While some of us will use them more than others, QR codes are already part of our daily lives. They are everywhere: restaurants, shops, supermarkets, websites, billboards, payment gateways, libraries, and pretty much anywhere you can imagine.
They help us a lot to facilitate processes or get more information about something, but Did you know they can be dangerous? There are many people on the Internet and in the real world who create fake QR codes to try to fool you, but you are in luck when you come across this article. Why? Because we will teach you How to know if it is safe to scan a QR.
Avoid scanning QR codes you find on the street
As well as You should never plug in a USB device you find on the street., You shouldn’t even scan a QR code you find out of nowhere.. It seems obvious enough, but sometimes we get too confident.
And mind you, we’re not talking about avoiding QR codes on billboards and the like, although we’ll still subject them to other security tests that you’ll read about later. We’re talking about the QR codes you find stuck somewhere in the middle of nowhere or very crowded where no one will pay much attention to you. QR codes that don’t contain any additional information or anything like that. Come on, let him shout “I am a potentially dangerous QR!”.
It may be that nothing actually happens and it is a legitimate QR code (we will see this in other sections). However, the risk that it is fake and redirects you to a dangerous link is high. Ultimately, creating a QR for anything is very easy, for better or worse, so it’s best to avoid it.

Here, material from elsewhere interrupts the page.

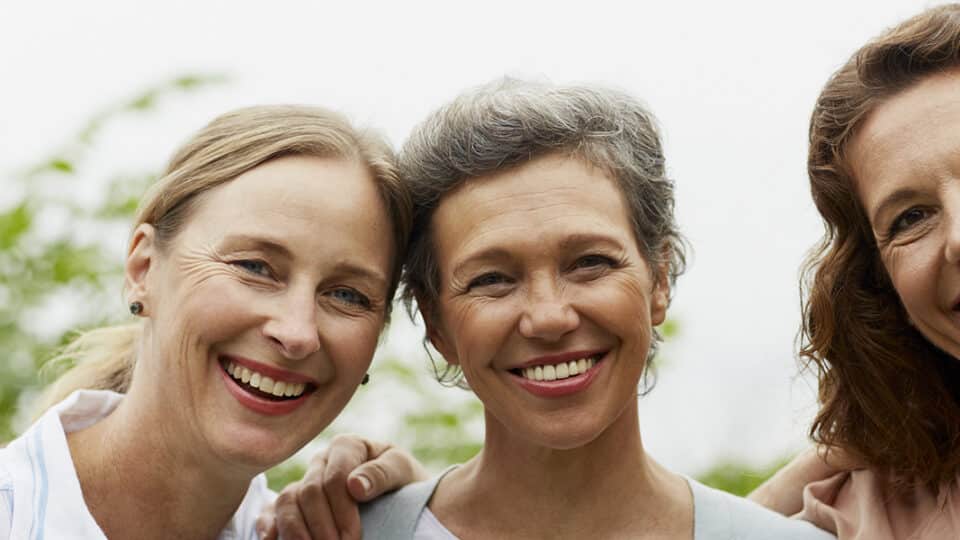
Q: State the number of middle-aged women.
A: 3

Check that the QR code does not show any signs of tampering
If you still decide to continue with the previous warning, a good safety measure is to check that the QR has not been tampered with. Let’s take an example: if you are in a restaurant with a large number of people, many times the waiters will not be attentive to everything that is happening and someone might stick a fake QR code sticker on the real one that’s on the table, on the menu or something.
So even if There is no foolproof way To check if a QR code has not been tampered with you can follow these tips:
- Check that the QR code is not stuck on another one.

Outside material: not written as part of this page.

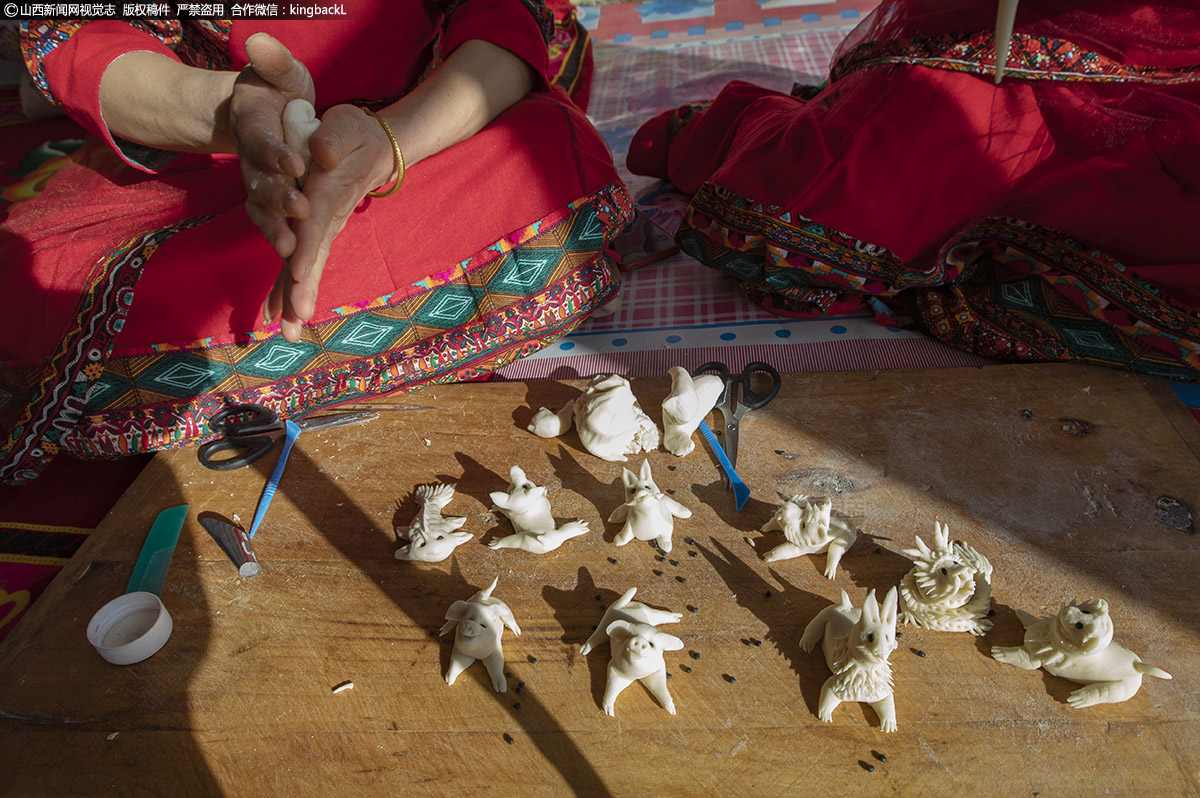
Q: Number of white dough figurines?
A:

- If you are in a club, Ask whoever serves you if that is the real QR code.
- If it’s in a catalog or menu, vMake sure you use similar fonts and designs. to the rest of the visual elements.

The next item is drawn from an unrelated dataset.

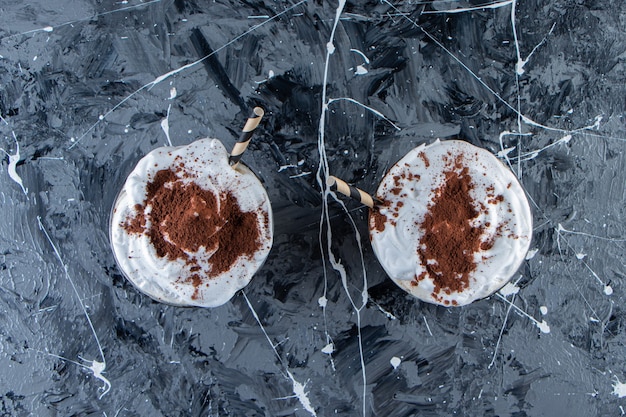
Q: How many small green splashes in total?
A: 0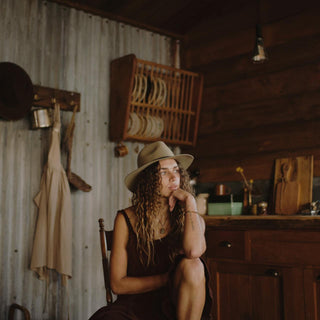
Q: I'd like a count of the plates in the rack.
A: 12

- If they give you a flyer with a QR, Check that the person who gave it to you is who he says he is. (a promoter, for example).
Check the QR code source
If you’ve read the previous section, we’ve already explained a couple of ways to prove the origin of a QR, but that’s in the physical realm. In the digital world, you can do something similar, but there are times when you can’t.
A very clear example of this is that You have unknowingly entered a fake website that pretends to be a legitimate business (phishing). Hackers are working harder to make them look more like the real thing, and that’s happening with emails too.
In these cases There will be no one to answer you directly if it is legit or notand if they do it will surely be the hacker who will try to trick you. SO, How can you protect yourself? Well, checking the source:
- If it’s a website: Verify that the URL is correct and not a variant who wants to go unnoticed. An example? www.instagram.com (real) and wwww.lnstagram.com (fake, with an “l” instead of an “i”).
- If it’s an email: you should check who is sending it and check if their address looks real or is using some weird domain. Also, remember that companies like banks, fintechs, social networks and others will never ask you to follow a QR in their emails.
If you find any inconsistency, if the website or email writing has many errors and other details like that, do not open that QR because you may end up on a fake website to steal your data or download malware on your device.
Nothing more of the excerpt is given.